Work order ▸ Transcribe each record exactly, but omit pictures.

Input data ▸
- - - - -

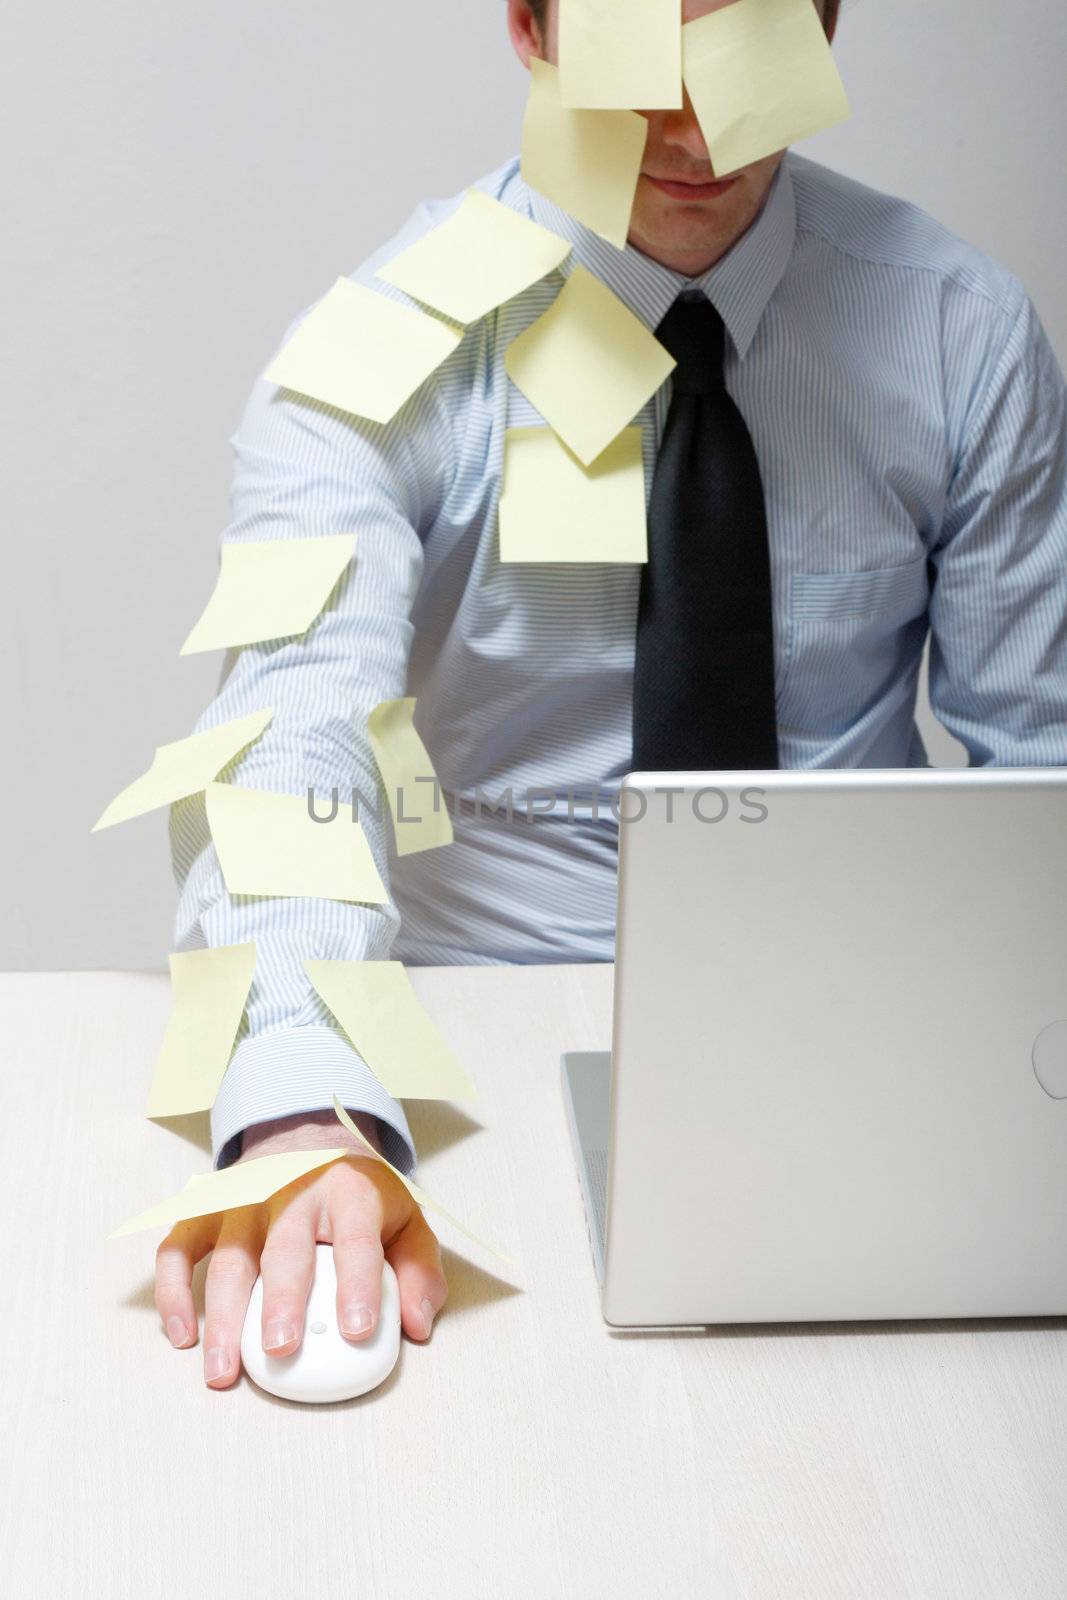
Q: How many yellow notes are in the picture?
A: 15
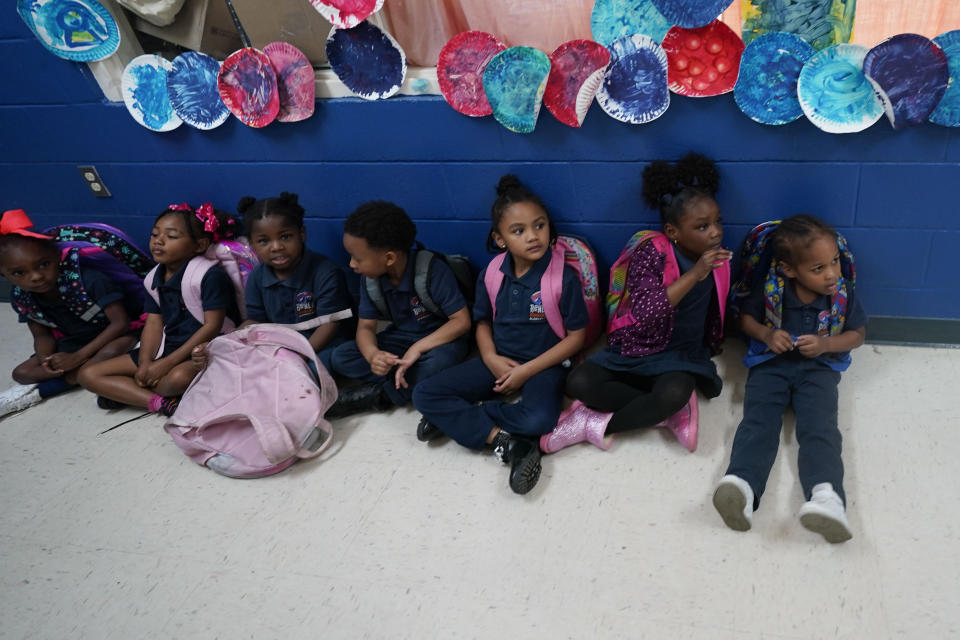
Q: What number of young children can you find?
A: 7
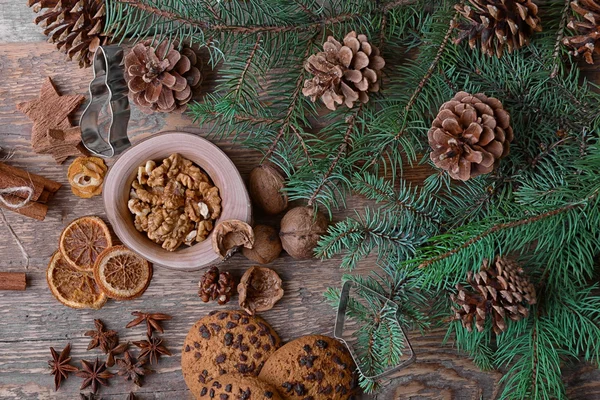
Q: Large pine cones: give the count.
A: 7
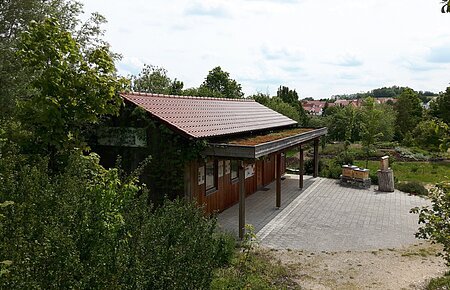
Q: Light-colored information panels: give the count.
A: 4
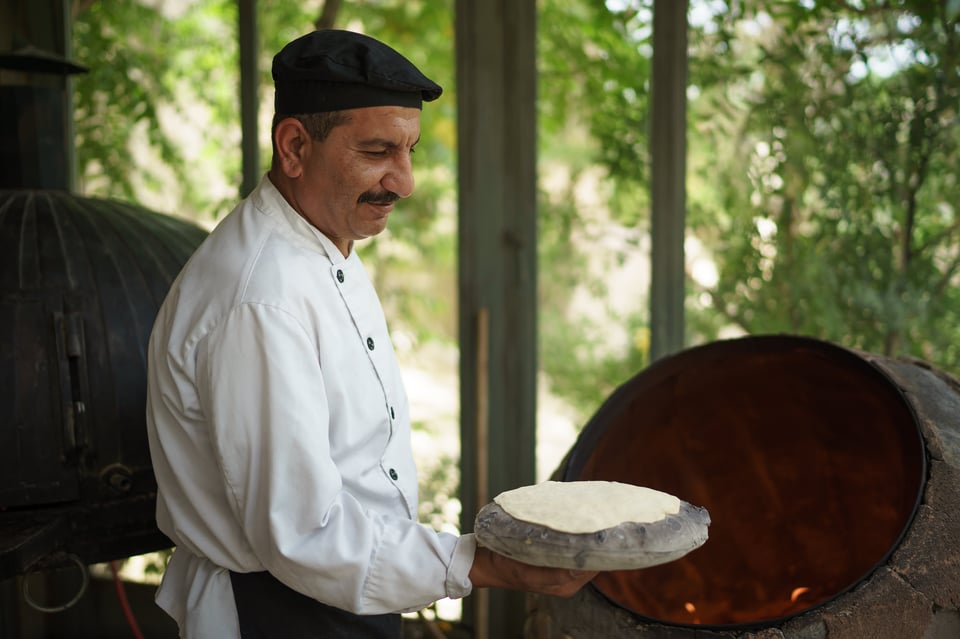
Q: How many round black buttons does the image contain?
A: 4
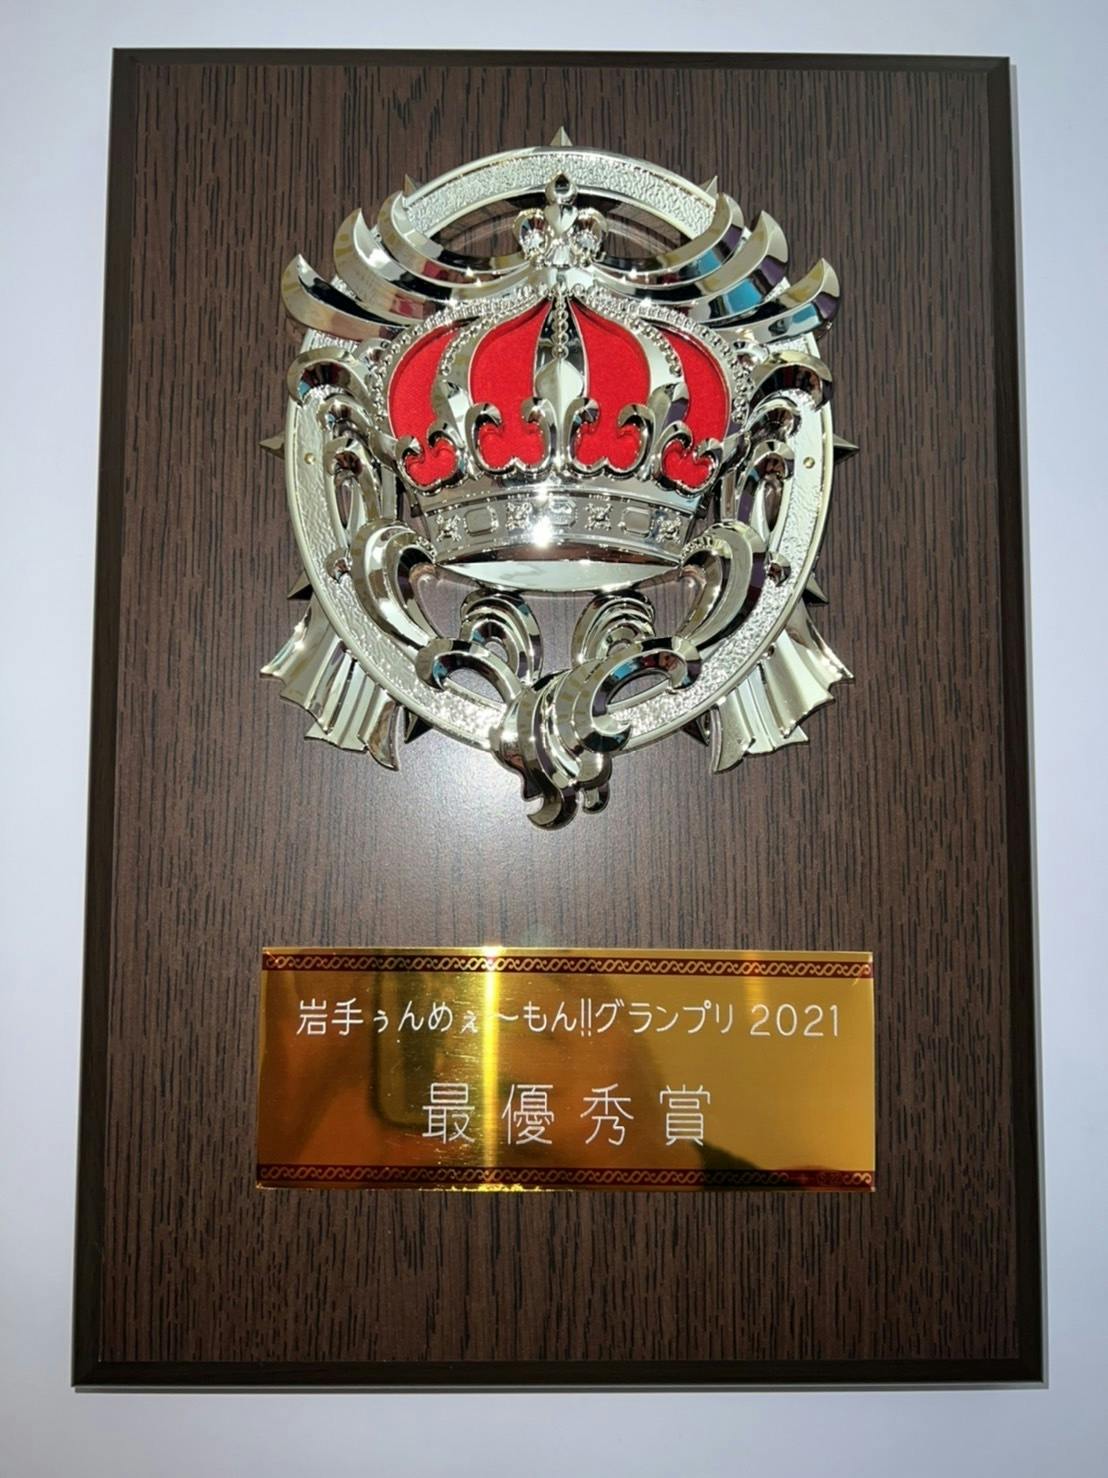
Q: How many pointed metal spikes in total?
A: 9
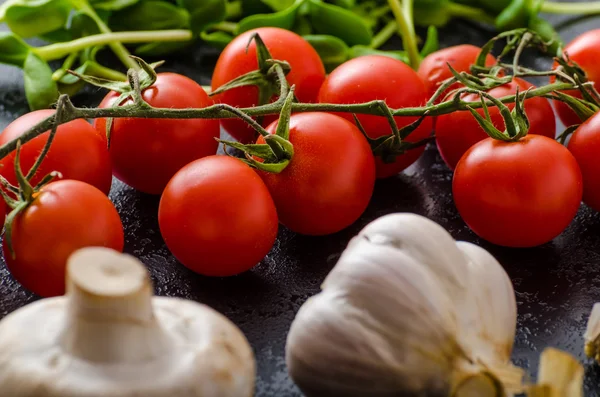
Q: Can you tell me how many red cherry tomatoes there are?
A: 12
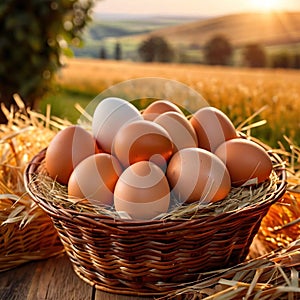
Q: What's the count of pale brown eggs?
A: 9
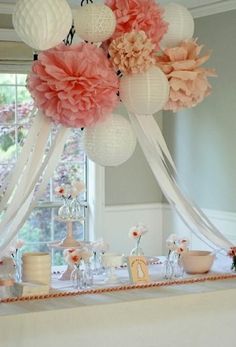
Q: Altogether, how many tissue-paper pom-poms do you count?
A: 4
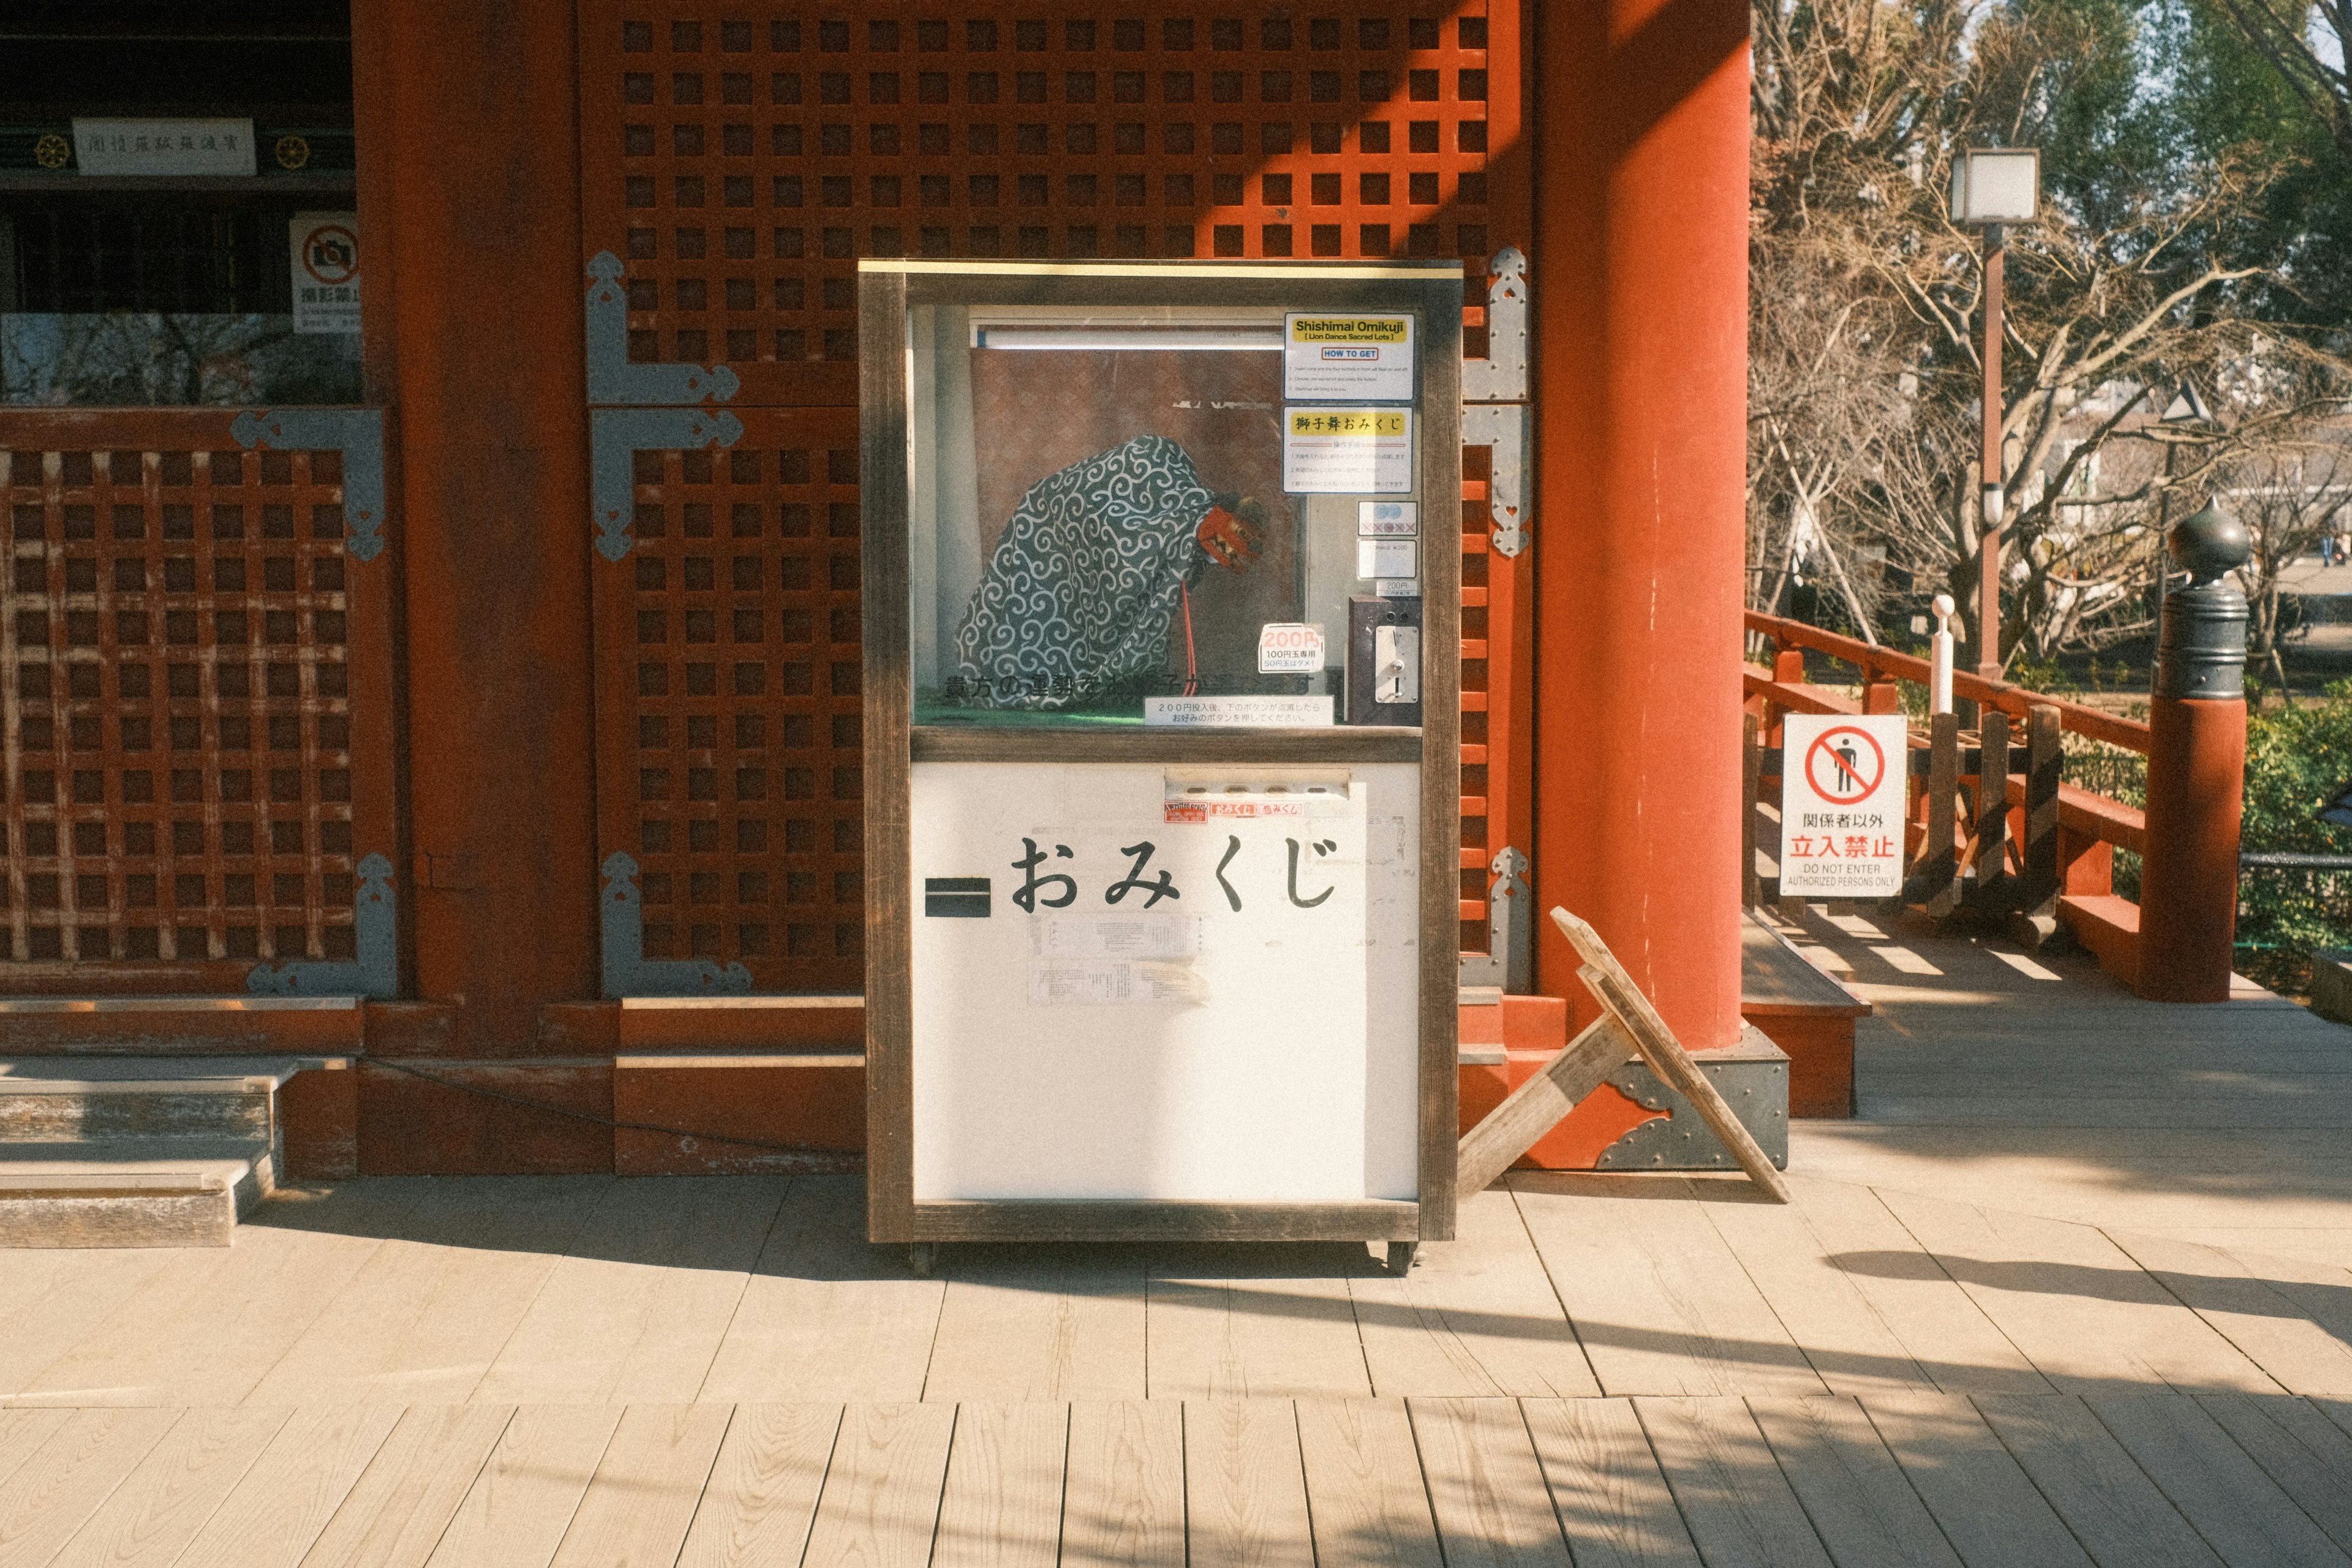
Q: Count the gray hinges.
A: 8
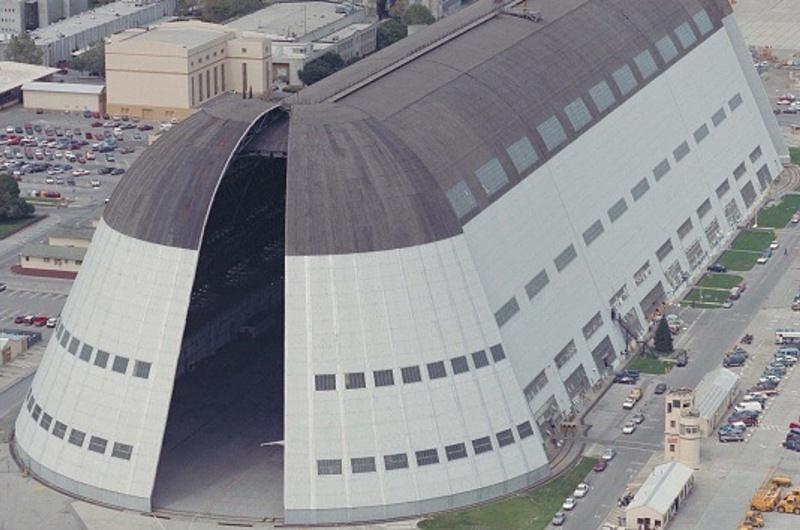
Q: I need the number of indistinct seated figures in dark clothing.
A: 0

- - - - -

The answer ▸
Q: How many yellow notes are in the picture?
A: 15
Q: What number of young children can you find?
A: 7
Q: Large pine cones: give the count.
A: 7
Q: Light-colored information panels: give the count.
A: 4
Q: How many round black buttons does the image contain?
A: 4
Q: How many pointed metal spikes in total?
A: 9
Q: Can you tell me how many red cherry tomatoes there are?
A: 12
Q: What's the count of pale brown eggs?
A: 9
Q: Altogether, how many tissue-paper pom-poms do you count?
A: 4
Q: Count the gray hinges.
A: 8
Q: I need the number of indistinct seated figures in dark clothing.
A: 0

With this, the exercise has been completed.